The effectiveness of these national guidelines and performance measures to improve the rates of SSI remains
to be seen. Three recent studies have demonstrated no
improvement in SSI rates despite national efforts in the
US to enforce compliance with SCIP measures.39-41 Hospitals with high rates of compliance do not have better SSI
rates than those with less compliance. It is important to
emphasize that SSI rates are influenced by multiple clinical variables and not only those articulated by national
agencies. The recommendations by NICE and SCIP are
clinically valid, but issues such as poor surgical technique
and suboptimal compliance, along with the many other
variables that influence SSI, will negate the benefits that
should be seen. Clinicians and government policy makers
must understand the complexity of SSI as a clinical outcome; recommendations focused upon a limited number
of practices are only a starting point in prevention and, by

themselves, may not influence overall outcomes.42


Common to all of the guidelines and performance
measures is the level I evidence supporting the rational
use of antibiotic prophylaxis and the avoidance of razors
for hair removal. Considerable level I evidence shows antibiotic prophylaxis significantly reduces SSIs after clean
prosthetic, clean-contaminated, and contaminated operations.33-38 Prophylaxis should be initiated within the immediate preincisional period of time (< 60 minutes before
incision) and the antibiotic that is chosen should cover
the organisms that are likely to be encountered. The selected antibiotic may depend on local resistance patterns,
and guidance of a local formulary may be necessary. Usually a single-dose of antibiotic at, or immediately before,
the induction of anesthesia is sufficient. Dirty operations,
where infection already exits, will need a longer course
of antibiotics that acts both as therapy and prophylaxis.
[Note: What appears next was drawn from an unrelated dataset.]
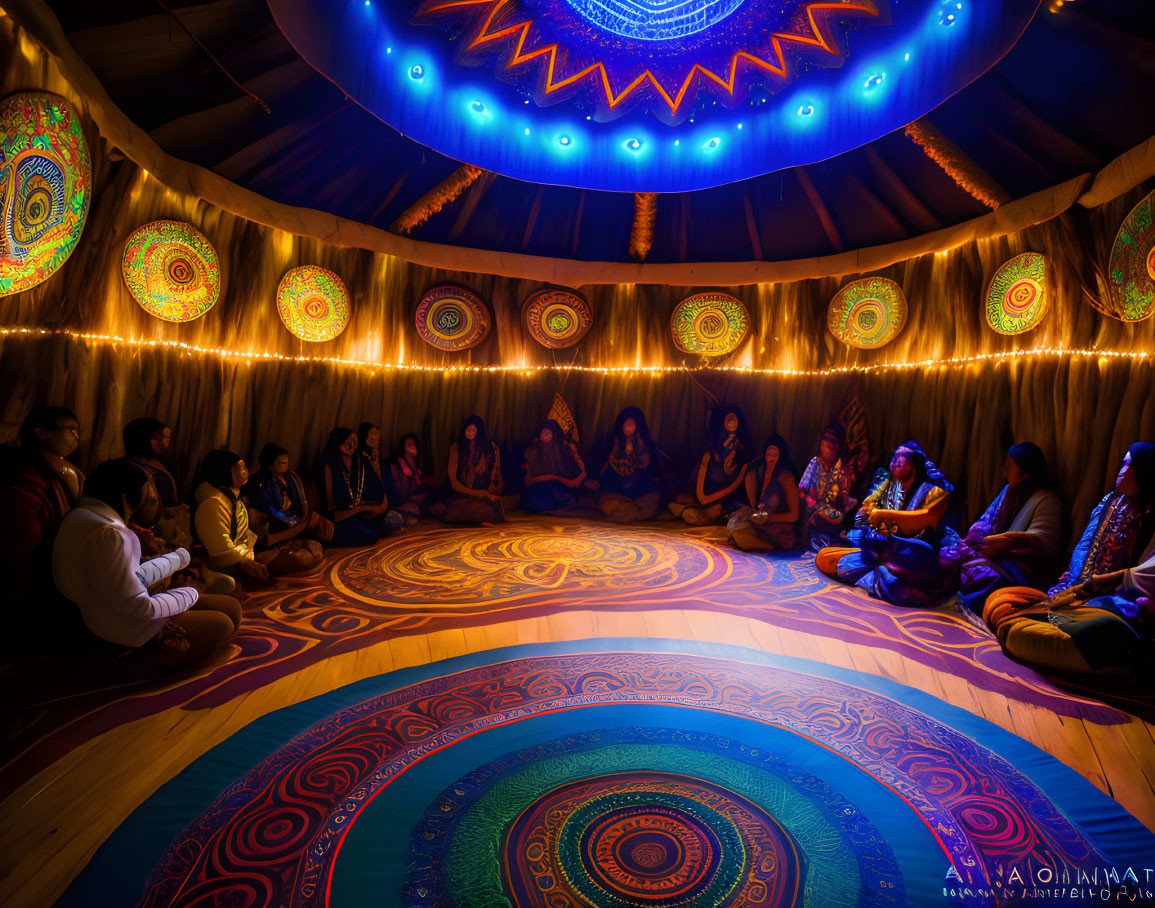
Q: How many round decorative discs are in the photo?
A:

During the past 3 decades, prevention of SSI has relied almost entirely on the availability of effective perioperative antibiotic prophylaxis due to its high level of
evidence. For the same reason, antibiotic prophylaxis has
also been used for treatment of infections after clinical
presentation. For example, in vascular surgery, 10 randomized controlled trials (RCTs) have been undertaken
comparing systemic antibiotics vs placebo, and a systematic review and meta-analysis43 demonstrated a consistent
benefit in reduction of SSI in 1297 patients relative risk
(RR fixed, 0.25; (95% CI, 0.17 to 0.38; P = 0.0001). Although no single study demonstrated a statistically significant reduction in early vascular graft infection, the pooled
results of these 10 RCTs appeared homogeneous with a
reduction in early graft infection evident on meta-analysis (RR fixed, 0.31; 95% CI, 0.11 to 0.85; P = 0.02). There
are, however, 2 aspects of these results which need to be
highlighted. First, 6 of the 10 RCTs included a case-mix of
patients with both prosthetic and vein grafts. If the results
of the prophylactic effect of antibiotics are stratified by
the type of graft, the RR for wound infection with prosthetic graft is nonsignificant at 0.51 (95% CI, 0.24 1.11).
The administration of prophylactic antibiotics yielded a
significant benefit only for patients with vein grafts (RR =
0.13; 95% CI, 0.04 0.41). Therefore, in vascular surgery,
evidence for the prophylactic effect of systemic antibiotics exists only for patients with vein grafts, who are at
lower risk of infection, compared to patients receiving
prosthetic material. Second, the meta-analysis is based on
10 studies that compared the effect of systemic antibiotics with placebo, conducted in the early to mid-1980s.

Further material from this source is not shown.